AIM OF THE EXERCISE
Nothing in the entries may be altered; copy them in full.

---

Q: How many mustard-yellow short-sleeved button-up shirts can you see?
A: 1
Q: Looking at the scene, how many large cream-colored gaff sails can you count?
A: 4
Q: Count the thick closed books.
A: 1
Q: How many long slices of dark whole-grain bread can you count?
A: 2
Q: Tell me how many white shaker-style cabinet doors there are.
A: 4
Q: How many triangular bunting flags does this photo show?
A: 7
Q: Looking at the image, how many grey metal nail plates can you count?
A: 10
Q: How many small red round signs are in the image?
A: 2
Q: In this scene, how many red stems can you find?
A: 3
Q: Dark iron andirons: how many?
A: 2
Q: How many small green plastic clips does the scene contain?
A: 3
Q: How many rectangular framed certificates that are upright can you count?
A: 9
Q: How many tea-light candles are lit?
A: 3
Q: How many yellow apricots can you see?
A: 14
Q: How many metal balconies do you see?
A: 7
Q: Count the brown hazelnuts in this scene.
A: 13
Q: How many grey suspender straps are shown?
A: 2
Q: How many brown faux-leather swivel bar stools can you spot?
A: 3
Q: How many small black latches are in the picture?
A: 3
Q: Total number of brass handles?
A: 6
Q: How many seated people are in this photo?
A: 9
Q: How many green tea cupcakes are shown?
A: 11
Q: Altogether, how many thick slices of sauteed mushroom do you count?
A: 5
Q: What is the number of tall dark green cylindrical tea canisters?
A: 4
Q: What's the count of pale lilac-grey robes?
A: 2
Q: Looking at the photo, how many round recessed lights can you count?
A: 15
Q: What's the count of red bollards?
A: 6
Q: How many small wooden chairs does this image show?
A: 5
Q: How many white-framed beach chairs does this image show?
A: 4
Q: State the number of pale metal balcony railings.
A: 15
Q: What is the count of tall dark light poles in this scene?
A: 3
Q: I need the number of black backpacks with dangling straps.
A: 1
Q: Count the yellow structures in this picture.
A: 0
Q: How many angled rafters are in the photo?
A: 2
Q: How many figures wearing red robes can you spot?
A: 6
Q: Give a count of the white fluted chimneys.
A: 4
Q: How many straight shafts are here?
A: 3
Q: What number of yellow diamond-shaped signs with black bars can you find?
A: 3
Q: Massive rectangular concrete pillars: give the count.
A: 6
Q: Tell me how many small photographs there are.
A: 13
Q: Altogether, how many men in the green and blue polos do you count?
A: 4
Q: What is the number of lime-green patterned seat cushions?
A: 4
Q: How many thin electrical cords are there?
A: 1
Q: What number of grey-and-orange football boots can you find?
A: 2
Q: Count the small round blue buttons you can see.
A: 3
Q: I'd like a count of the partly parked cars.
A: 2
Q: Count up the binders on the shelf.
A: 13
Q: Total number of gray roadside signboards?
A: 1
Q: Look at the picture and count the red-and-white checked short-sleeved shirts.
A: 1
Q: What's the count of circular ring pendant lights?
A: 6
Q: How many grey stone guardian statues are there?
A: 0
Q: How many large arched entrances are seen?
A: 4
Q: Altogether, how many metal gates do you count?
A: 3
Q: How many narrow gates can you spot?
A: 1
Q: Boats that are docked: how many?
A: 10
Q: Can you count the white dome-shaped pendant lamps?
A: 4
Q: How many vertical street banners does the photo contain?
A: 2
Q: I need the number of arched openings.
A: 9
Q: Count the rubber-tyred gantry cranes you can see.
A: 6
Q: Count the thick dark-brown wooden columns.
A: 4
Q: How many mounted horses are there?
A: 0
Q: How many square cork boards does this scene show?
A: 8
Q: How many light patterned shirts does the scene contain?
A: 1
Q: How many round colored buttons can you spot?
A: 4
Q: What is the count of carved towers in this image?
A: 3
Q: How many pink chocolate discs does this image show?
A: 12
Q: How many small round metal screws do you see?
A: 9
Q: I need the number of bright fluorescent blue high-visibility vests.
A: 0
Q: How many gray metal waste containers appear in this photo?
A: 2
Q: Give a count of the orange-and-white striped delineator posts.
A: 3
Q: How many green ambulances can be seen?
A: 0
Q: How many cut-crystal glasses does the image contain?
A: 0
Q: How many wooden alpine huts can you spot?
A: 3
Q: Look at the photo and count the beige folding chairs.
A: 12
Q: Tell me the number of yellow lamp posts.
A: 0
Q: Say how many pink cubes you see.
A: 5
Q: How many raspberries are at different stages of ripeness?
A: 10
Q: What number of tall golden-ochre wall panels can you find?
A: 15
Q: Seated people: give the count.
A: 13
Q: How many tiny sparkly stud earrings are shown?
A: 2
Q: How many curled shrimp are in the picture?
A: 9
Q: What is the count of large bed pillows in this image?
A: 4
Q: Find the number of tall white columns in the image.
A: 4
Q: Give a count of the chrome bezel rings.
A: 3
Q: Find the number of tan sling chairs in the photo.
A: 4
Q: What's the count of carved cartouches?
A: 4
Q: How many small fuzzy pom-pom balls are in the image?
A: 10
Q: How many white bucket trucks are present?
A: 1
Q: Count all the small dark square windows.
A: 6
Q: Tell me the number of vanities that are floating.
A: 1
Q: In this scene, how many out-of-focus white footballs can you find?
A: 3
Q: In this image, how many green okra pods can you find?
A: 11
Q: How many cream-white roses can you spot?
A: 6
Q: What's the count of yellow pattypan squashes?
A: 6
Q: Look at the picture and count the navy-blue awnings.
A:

---

RESULT OF THIS EXERCISE
Q: How many mustard-yellow short-sleeved button-up shirts can you see?
A: 1
Q: Looking at the scene, how many large cream-colored gaff sails can you count?
A: 4
Q: Count the thick closed books.
A: 1
Q: How many long slices of dark whole-grain bread can you count?
A: 2
Q: Tell me how many white shaker-style cabinet doors there are.
A: 4
Q: How many triangular bunting flags does this photo show?
A: 7
Q: Looking at the image, how many grey metal nail plates can you count?
A: 10
Q: How many small red round signs are in the image?
A: 2
Q: In this scene, how many red stems can you find?
A: 3
Q: Dark iron andirons: how many?
A: 2
Q: How many small green plastic clips does the scene contain?
A: 3
Q: How many rectangular framed certificates that are upright can you count?
A: 9
Q: How many tea-light candles are lit?
A: 3
Q: How many yellow apricots can you see?
A: 14
Q: How many metal balconies do you see?
A: 7
Q: Count the brown hazelnuts in this scene.
A: 13
Q: How many grey suspender straps are shown?
A: 2
Q: How many brown faux-leather swivel bar stools can you spot?
A: 3
Q: How many small black latches are in the picture?
A: 3
Q: Total number of brass handles?
A: 6
Q: How many seated people are in this photo?
A: 9
Q: How many green tea cupcakes are shown?
A: 11
Q: Altogether, how many thick slices of sauteed mushroom do you count?
A: 5
Q: What is the number of tall dark green cylindrical tea canisters?
A: 4
Q: What's the count of pale lilac-grey robes?
A: 2
Q: Looking at the photo, how many round recessed lights can you count?
A: 15
Q: What's the count of red bollards?
A: 6
Q: How many small wooden chairs does this image show?
A: 5
Q: How many white-framed beach chairs does this image show?
A: 4
Q: State the number of pale metal balcony railings.
A: 15
Q: What is the count of tall dark light poles in this scene?
A: 3
Q: I need the number of black backpacks with dangling straps.
A: 1
Q: Count the yellow structures in this picture.
A: 0
Q: How many angled rafters are in the photo?
A: 2
Q: How many figures wearing red robes can you spot?
A: 6
Q: Give a count of the white fluted chimneys.
A: 4
Q: How many straight shafts are here?
A: 3
Q: What number of yellow diamond-shaped signs with black bars can you find?
A: 3
Q: Massive rectangular concrete pillars: give the count.
A: 6
Q: Tell me how many small photographs there are.
A: 13
Q: Altogether, how many men in the green and blue polos do you count?
A: 4
Q: What is the number of lime-green patterned seat cushions?
A: 4
Q: How many thin electrical cords are there?
A: 1
Q: What number of grey-and-orange football boots can you find?
A: 2
Q: Count the small round blue buttons you can see.
A: 3
Q: I'd like a count of the partly parked cars.
A: 2
Q: Count up the binders on the shelf.
A: 13
Q: Total number of gray roadside signboards?
A: 1
Q: Look at the picture and count the red-and-white checked short-sleeved shirts.
A: 1
Q: What's the count of circular ring pendant lights?
A: 6
Q: How many grey stone guardian statues are there?
A: 0
Q: How many large arched entrances are seen?
A: 4
Q: Altogether, how many metal gates do you count?
A: 3
Q: How many narrow gates can you spot?
A: 1
Q: Boats that are docked: how many?
A: 10
Q: Can you count the white dome-shaped pendant lamps?
A: 4
Q: How many vertical street banners does the photo contain?
A: 2
Q: I need the number of arched openings.
A: 9
Q: Count the rubber-tyred gantry cranes you can see.
A: 6
Q: Count the thick dark-brown wooden columns.
A: 4
Q: How many mounted horses are there?
A: 0
Q: How many square cork boards does this scene show?
A: 8
Q: How many light patterned shirts does the scene contain?
A: 1
Q: How many round colored buttons can you spot?
A: 4
Q: What is the count of carved towers in this image?
A: 3
Q: How many pink chocolate discs does this image show?
A: 12
Q: How many small round metal screws do you see?
A: 9
Q: I need the number of bright fluorescent blue high-visibility vests.
A: 0
Q: How many gray metal waste containers appear in this photo?
A: 2
Q: Give a count of the orange-and-white striped delineator posts.
A: 3
Q: How many green ambulances can be seen?
A: 0
Q: How many cut-crystal glasses does the image contain?
A: 0
Q: How many wooden alpine huts can you spot?
A: 3
Q: Look at the photo and count the beige folding chairs.
A: 12
Q: Tell me the number of yellow lamp posts.
A: 0
Q: Say how many pink cubes you see.
A: 5
Q: How many raspberries are at different stages of ripeness?
A: 10
Q: What number of tall golden-ochre wall panels can you find?
A: 15
Q: Seated people: give the count.
A: 13
Q: How many tiny sparkly stud earrings are shown?
A: 2
Q: How many curled shrimp are in the picture?
A: 9
Q: What is the count of large bed pillows in this image?
A: 4
Q: Find the number of tall white columns in the image.
A: 4
Q: Give a count of the chrome bezel rings.
A: 3
Q: Find the number of tan sling chairs in the photo.
A: 4
Q: What's the count of carved cartouches?
A: 4
Q: How many small fuzzy pom-pom balls are in the image?
A: 10
Q: How many white bucket trucks are present?
A: 1
Q: Count all the small dark square windows.
A: 6
Q: Tell me the number of vanities that are floating.
A: 1
Q: In this scene, how many out-of-focus white footballs can you find?
A: 3
Q: In this image, how many green okra pods can you find?
A: 11
Q: How many cream-white roses can you spot?
A: 6
Q: What's the count of yellow pattypan squashes?
A: 6
Q: Look at the picture and count the navy-blue awnings.
A:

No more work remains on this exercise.